En réalité, l’évolution fonctionnelle du site a pour ambition de donner un futur et une pérennité à un site en perte de fréquentation depuis l’exil des Imprimés dans les tours de Dominique Perrault.
Dans cet optique d’ouverture, le hall d’Honneur deviendra le centre névralgique de la nouvelle composition, mais également un obstacle visuel fort, dans un espace fédérateur, une sorte de salle des pas-perdus, une vaste nef commune regroupant toutes les synergies fonctionnelles, un contre-point animé à l’ambiance studieuse des salles de lectures et de recherches, un espace de transition, intermédiaire, permettant progressivement un retour au réel, au dehors.

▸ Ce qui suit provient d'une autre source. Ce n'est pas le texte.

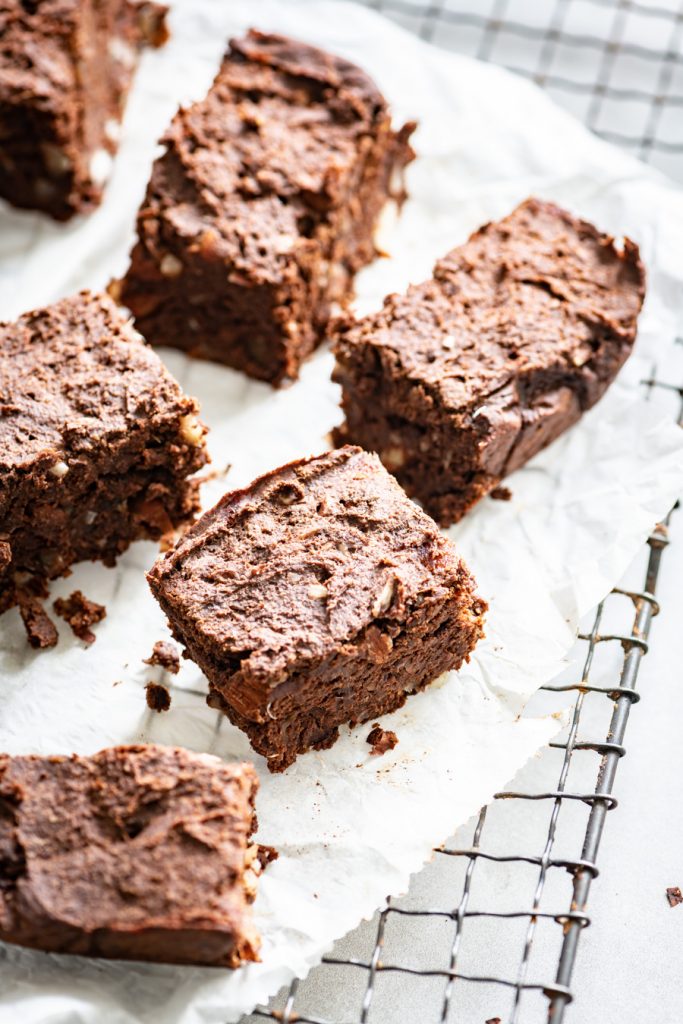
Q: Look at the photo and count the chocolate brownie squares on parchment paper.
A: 6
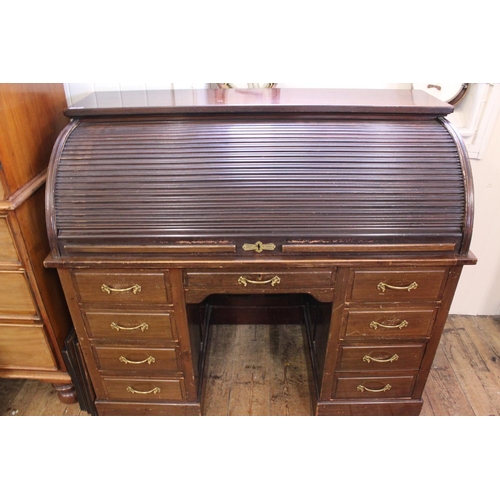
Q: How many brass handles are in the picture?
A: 9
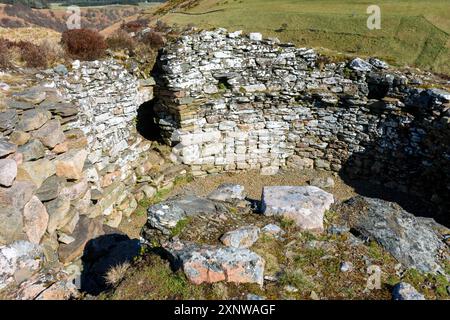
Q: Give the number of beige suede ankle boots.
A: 0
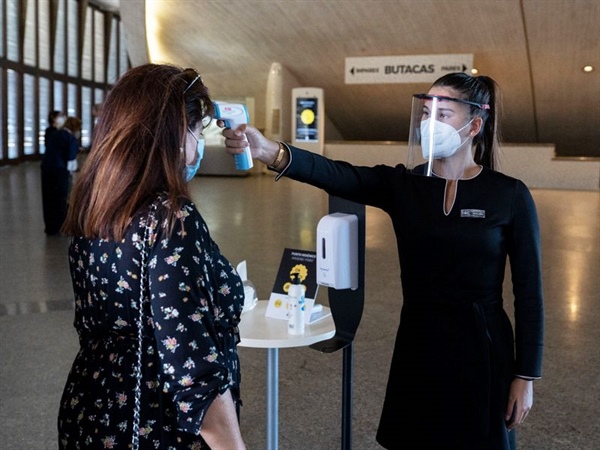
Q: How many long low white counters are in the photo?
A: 1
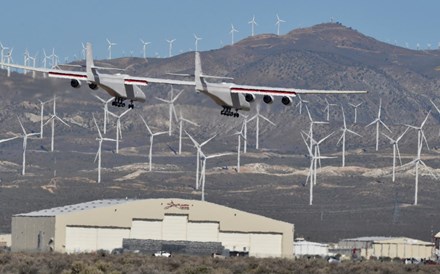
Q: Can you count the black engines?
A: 5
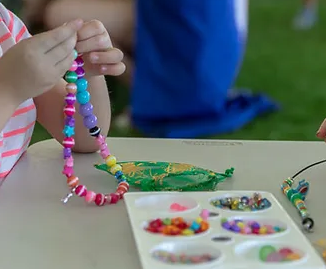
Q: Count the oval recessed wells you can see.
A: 6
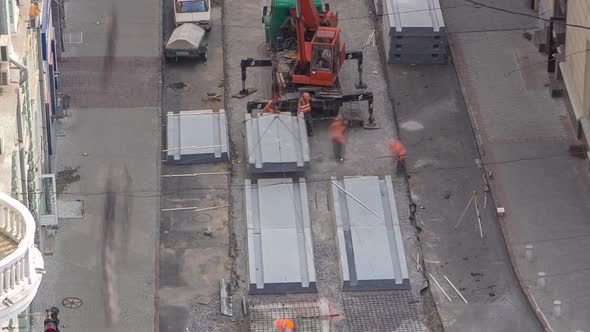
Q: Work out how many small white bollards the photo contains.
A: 3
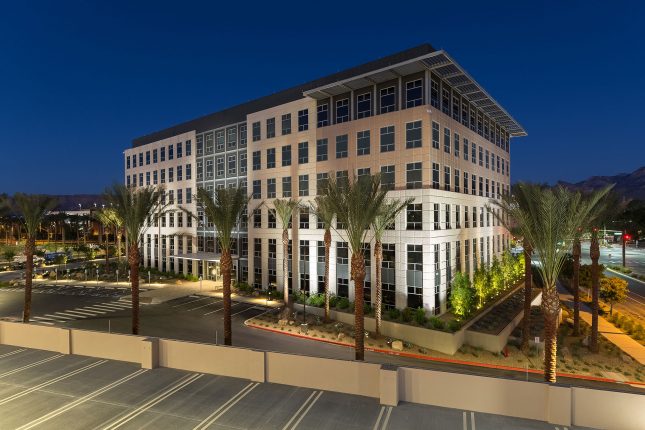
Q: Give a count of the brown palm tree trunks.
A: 11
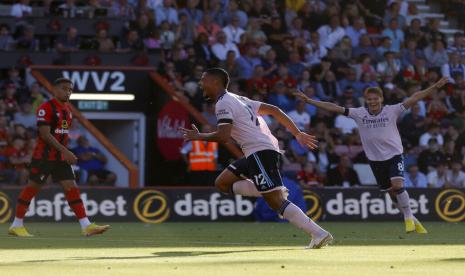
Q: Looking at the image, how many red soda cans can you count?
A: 0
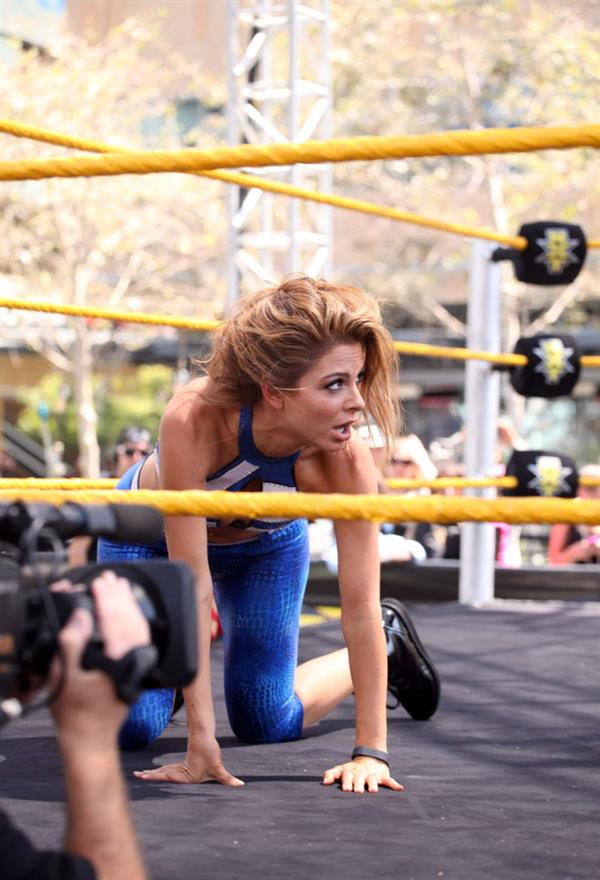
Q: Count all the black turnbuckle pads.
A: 3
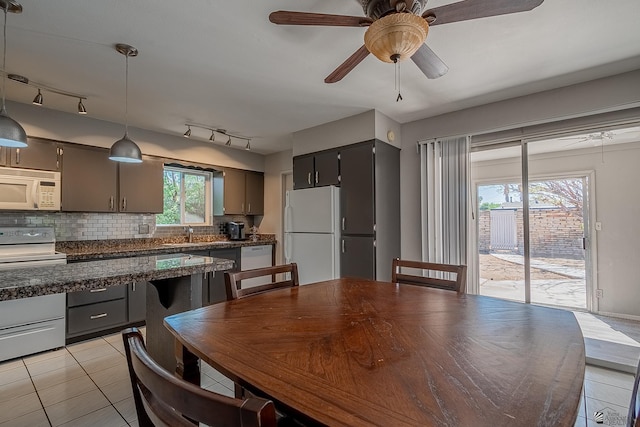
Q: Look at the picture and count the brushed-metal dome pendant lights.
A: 2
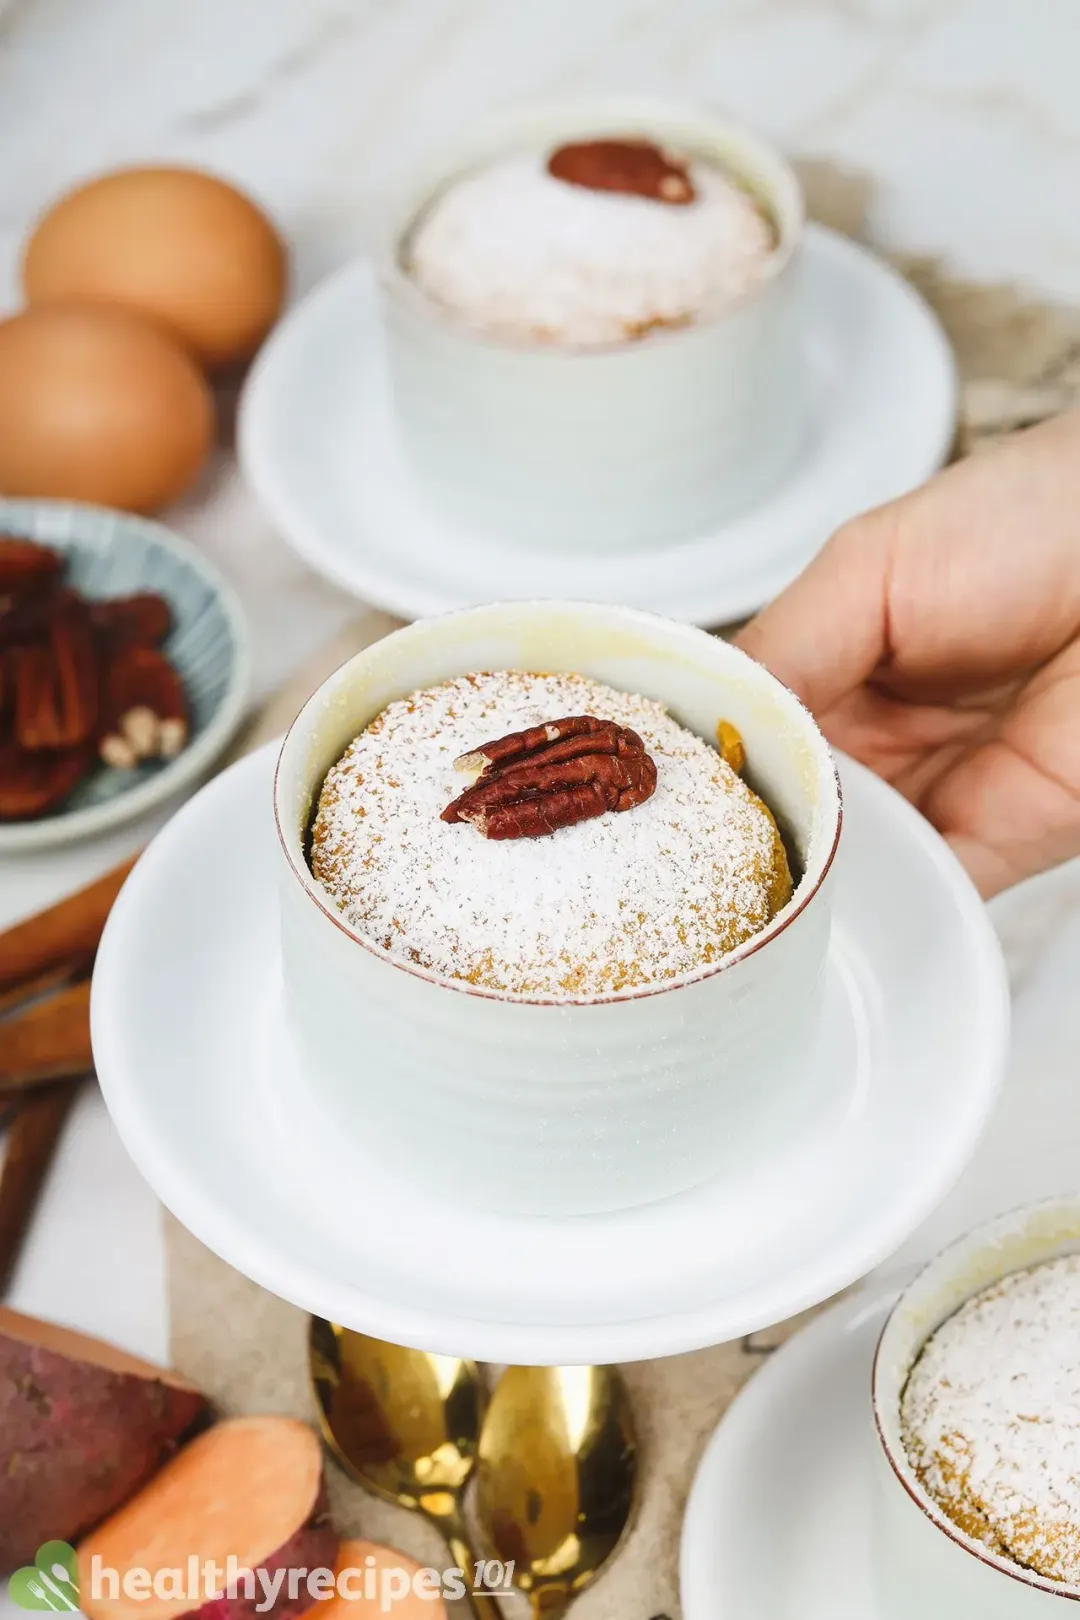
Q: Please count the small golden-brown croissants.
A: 0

Le débat concernant l’intervention contemporaine à la bibliothèque reflète des problématiques actuelles bien française mais n’est-ce pas Paul Chemetov qui scandait, à propos de la Grande Galerie de l’évolution, «Conserver, c’est transformer» ? La question de l’intervention interroge l’apport d’une œuvre à une autre. S’agit-il de magnifier, révéler ou d’apporter une valeur ajoutée ?
Peut-être est-il aussi question de notre rapport au changement. La démolition révèle que la nature de l’espace du vestibule a changé. Au «monument intentionnel» décrit par Aloïs Riegl au tournant du XXe et au «monument symptôme» conceptualisés par Alexis de Tocqueville au XIXe, s’ajoute désormais le monument qui crée l’événement, s’échappant de sa condition patrimoniale et faisant entrer l’espace dans la dimension du produit. L’architecture est entrée dans le marché culturel et c’est peut-être davantage ce qui gêne les détracteurs du projet.
Bien plus que la difficile problématique de la démolition d’un élément inscrit, mais qui avait déjà subit des modifications, l’opération de réhabilitation menée actuellement aura eu le grand mérite de faire redécouvrir un lieu unique, lieu de savoirs à l’atmosphère un peu compassée mais encore intacte. Elle rappelle également toute la complexité de faire évoluer un bâtiment à la charge patrimoniale forte, surtout quand il est occupé par une institution vivante.
Si l’escalier devient la métaphore de la fonction fédératrice et symbole de la réhabilitation, le réaménagement du futur vestibule assurera le rôle majeur d’instaurer, par la transparence, un dialogue avec ses illustres prédécesseurs.
Léa Muller
* Antonin Carême (1784 – 1833) est un pâtissier et un chef reconnu comme « le roi des chefs et le chef des rois » qui, s’inspirant de Vignole ou Palladio, considérait l’art culinaire comme une branche de l’architecture.